Group of three muscles belonging to the transversospinales

The semispinalis muscles are a group of three muscles belonging to the transversospinales. These are the semispinalis capitis, the semispinalis cervicis and the semispinalis thoracis.

==Location==
The semispinalis capitis (complexus) is situated at the upper and back part of the neck, deep to the splenius muscles, and medial to the longissimus cervicis and longissimus capitis. It arises by a series of tendons from the tips of the transverse processes of the upper six thoracic vertebrae, and from the articular and transverse processes of the lower four cervical vertebrae.

The tendons, uniting, form a broad muscle, which passes upward, and is inserted between the superior and inferior nuchal lines of the occipital bone. It lies deep to the trapezius muscle and can be palpated as a firm round muscle mass just lateral to the cervical spinous processes.

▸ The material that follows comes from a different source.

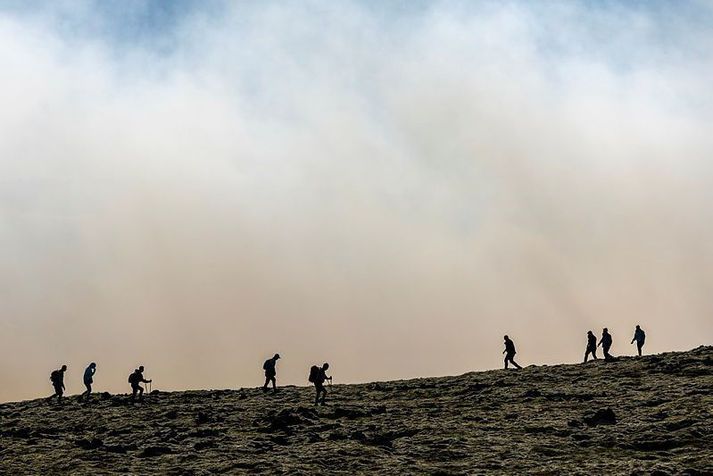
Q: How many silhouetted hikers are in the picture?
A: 9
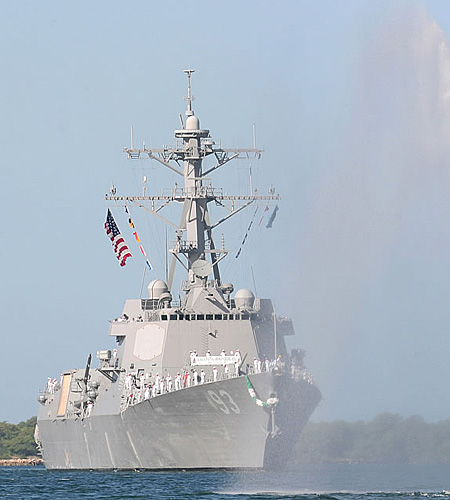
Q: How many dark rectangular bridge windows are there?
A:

An intermediate tendinous intersection divides the muscle into an upper and a lower part, and is more marked in the medial bundles than in the lateral ones .

The semispinalis cervicis (or semispinalis colli), arises by a series of tendinous and fleshy fibers from the transverse processes of the upper six thoracic vertebrae, and is inserted into the cervical spinous processes, from the axis to the fifth cervical vertebrae inclusive. The semispinalis cervicis is thicker than the semispinalis thoracis. The fasciculus connected with the axis is the largest, and is chiefly muscular in structure.

The semispinalis thoracis (or semispinalis dorsi) muscle consists of thin, narrow, fleshy fasciculi, interposed between tendons of considerable length. It arises by a series of small tendons from the transverse processes of the sixth to the tenth thoracic vertebrae, and is inserted, by tendons, into the spinous processes of the upper four thoracic and lower two cervical vertebrae.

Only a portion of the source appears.